The Finance Bill 2023 demands our attention beyond the ongoing housing fund debate since there is a lesser-known realm within it.
While the housing fund captures headlines, other provisions within this bill carry significant consequences. From taxing insurance compensation to increasing levies on mobile and internet data, the Finance Bill 2023 presents challenges across various sectors. It is crucial to explore these matters further to understand their wide-ranging effects.
From the taxation of insurance compensation to increased taxes on mobile and internet data, the Finance Bill 2023 poses various challenges across different sectors of the economy. It is imperative that we delve deeper into these matters to grasp their far-reaching effects.
1. Taxation of Insurance Compensation:
One notable provision in the Finance Bill 2023 is the proposal to charge a 16% Value Added Tax (VAT) on insurance compensation. Insurance compensation is designed to restore individuals to their pre-loss or pre-damage state and is not intended as a profit-making exercise. Taxing such compensation seems counterintuitive, as it adds an additional burden to those already facing difficult circumstances due to injury or loss.

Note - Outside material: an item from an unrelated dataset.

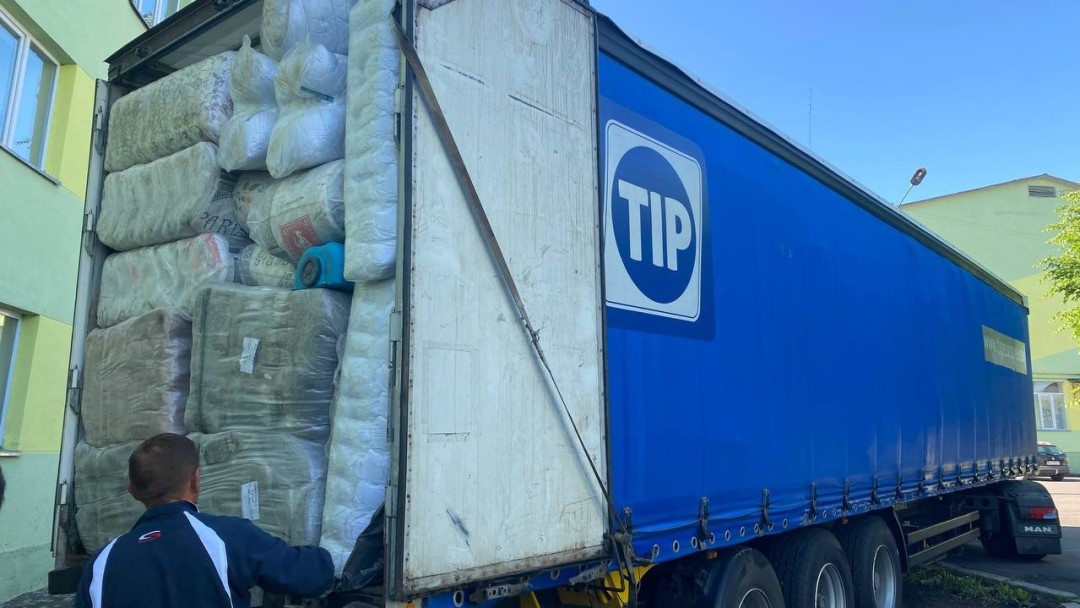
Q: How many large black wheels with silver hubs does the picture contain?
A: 3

2. Implications of Increased Taxes on Mobile and Internet Data:
In a country that prides itself on digital transformation and the encouragement of online spaces, the proposal to impose a 20% excise duty on mobile and internet data raises concerns. With the government promoting the digitization of services, such as passport applications and driver’s license renewals, this tax could exacerbate the existing digital divide. Furthermore, it may hinder access to essential services and information, particularly for those who rely on mobile phones for agricultural extension services.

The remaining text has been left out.